Idaho teenager is a champion honker
BURLEY, Idaho — Kalen Smith’s first word was not “mama” or “dada.” It was “hornk,” and it sounded just like a goose.
So it is only natural that today, 16-year-old Kalen is one of the “Best of the West” when it comes to goose-calling.
The Burley High School sophomore is like any other teenager. He loves football and basketball and spends lots of time hanging with his friends, shooting baskets or passing a football.
When Kalen is at home though, he can often be found on the roof of a small shed inside the goose pen at Goose Pit Kennels, where his parents raise and train hunting dogs. As seven domesticated Canadian geese move about the pen, clucking and honking at each other, Kalen listens and learns, and they’ve taught him well.
Smith was recently named the junior division champion in the Best of the West Calling Contest held March 18 in Salt Lake City.

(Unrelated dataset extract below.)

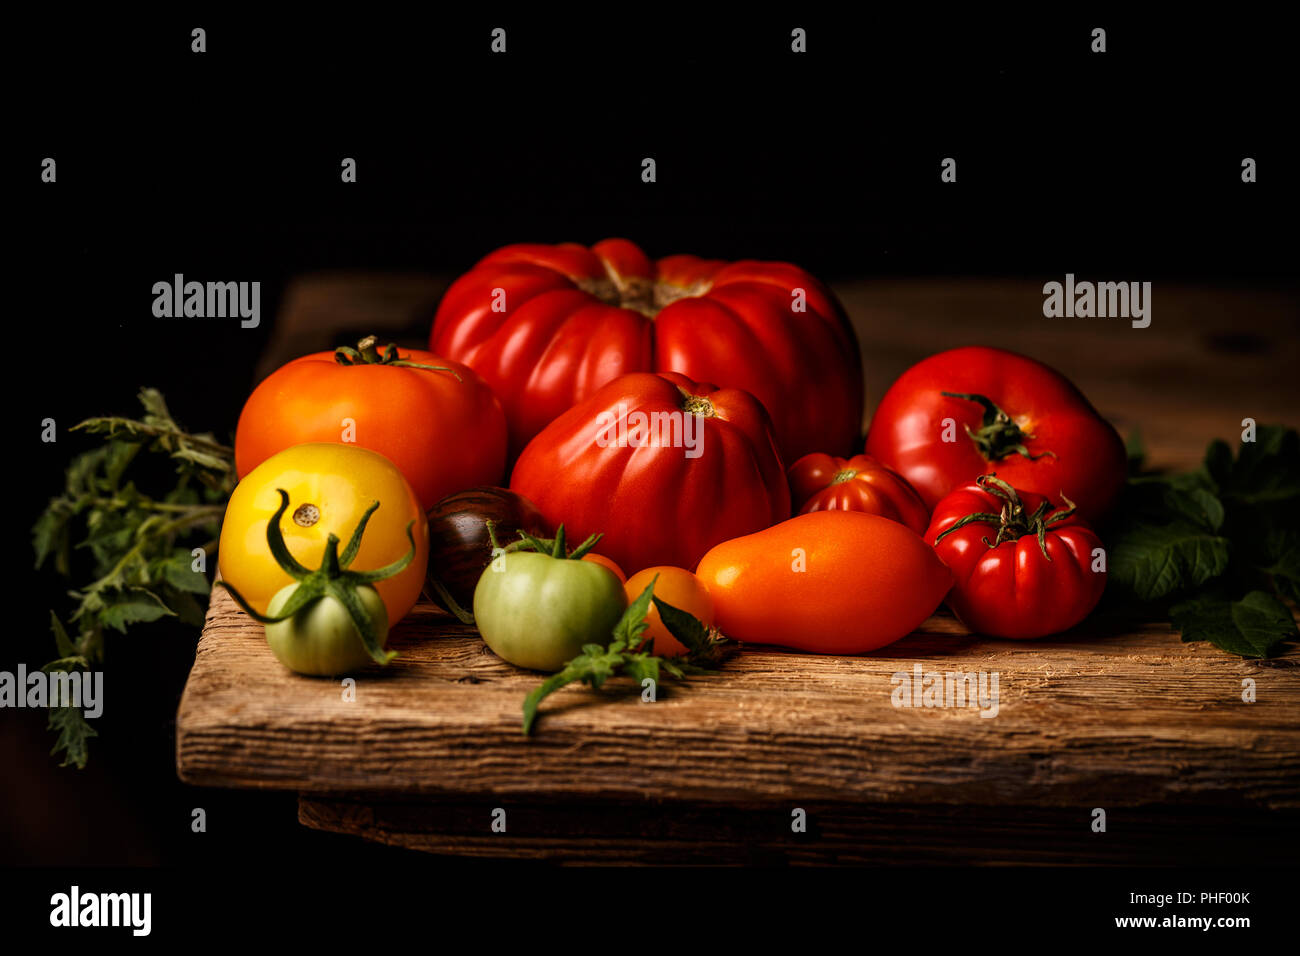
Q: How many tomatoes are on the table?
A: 13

“He’s really good,” said his dad, Tab Smith. “But then he should be. A honk was the first word he learned. He used to toddle around the house making honking sounds before he could talk. We’d have people over and they’d ask where we were keeping the goose.”
There is much more to a calling contest than just blowing on a goose call, the youth explained. Geese are intelligent and they learn to differentiate between decoys and real geese and the sounds they are hearing. A caller has to be able to imitate the real thing.
“You paint a picture for the judges, who, separated from the caller by a curtain, cannot see the competitor,” he said. “You begin with a hail call to get the attention of geese at the edge of a field. Then you change to single clucks to draw them in. Then you do what is called an intermediate, which sounds like as many geese as you can all at once.
“Then the picture changes. You have to portray that you have lost their interest and they are leaving. You must call them back, repeat the intermediate call and then go to a soft feed call and moaning to get them to lay down.”
His dad said Kalen is a natural. And he admits the teenager has surpassed his own calling ability.
Does it hurt his ego to admit his teenage son is the best?
“Heck, no, because I brought him up and into it,” Tab Smith said. “A lot of other people have influenced him, but he is an offspring, a second generation, of what I’ve done. I’m proud of him.”